Saya menanyakan pertanyaan yang sama kepada putri saya, dan dia mengatakan hal yang sama seperti dia. Saya berkata kepada mereka berdua, “Kalian adalah anak-anaknya sama seperti anak saya. Dia mengabdikan bertahun-tahun cinta dan kerja keras untuk membesarkan kalian, dan sekarang kamu memiliki keluarga sendiri. Dia datang dengan senang hati untuk mengunjungi cucunya, tetapi kamu menolak kebaikannya dengan kata-kata kasar. Jika dia sakit karena marah, bagaimana kamu bisa menghadapi sesama penduduk desa ketika kamu pulang kampung? Kamu sedang dalam suasana hati yang buruk karena kamu tidak memiliki pekerjaan atau mendapatkan uang darinya, lalu kamu melampiaskan amarahmu kepadanya, bukan?”
Dia menundukkan kepalanya karena malu.
“Lain kali ibumu datang,” saya menambahkan, “Saya akan membeli bahan makanan jadi kamu memasak untuknya. Kamu mau melakukannya, kan? ” Dia bilang dia akan melakukannya.
Ketika ibunya datang di waktu berikutnya, dia memuji saya karena sikapnya yang membaik terhadapnya.

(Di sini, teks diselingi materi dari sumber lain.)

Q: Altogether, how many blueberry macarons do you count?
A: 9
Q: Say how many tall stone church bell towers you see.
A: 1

Saya mengatakan kepadanya, “Saya cukup suka bertengkar seperti anda, selalu mengeluh. Akibatnya, saya menderita kesehatan yang buruk. Setelah saya mulai berlatih Falun Dafa, saya belajar mengikuti Sejati-Baik-Sabar untuk meningkatkan karakter saya. Dafa memberi saya kebijaksanaan untuk melihat sesuatu dari sudut pandang orang lain. Ketika saya ingin menyarankan sesuatu, saya selalu berusaha mencari pendekatan yang dapat diterima orang lain. Ketika saya berbicara dengannya dengan tenang dan rasional, dia mendengarkan.”

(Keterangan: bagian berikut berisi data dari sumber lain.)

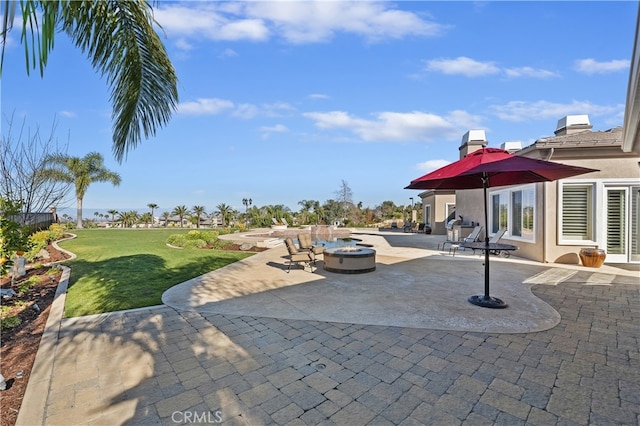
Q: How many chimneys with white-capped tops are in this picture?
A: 3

Melalui percakapan kami, dia mulai menerima Dafa sebagai keyakinan lurus. Dia mundur dari Partai Komunis Tiongkok (PKT) dan organisasi pemudanya. Dia kemudian membantu saudara perempuan dan keluarganya berhenti juga. Saya berterima kasih kepada Guru karena telah memberi saya kebijaksanaan untuk mengubah diri saya dan orang-orang di sekitar saya.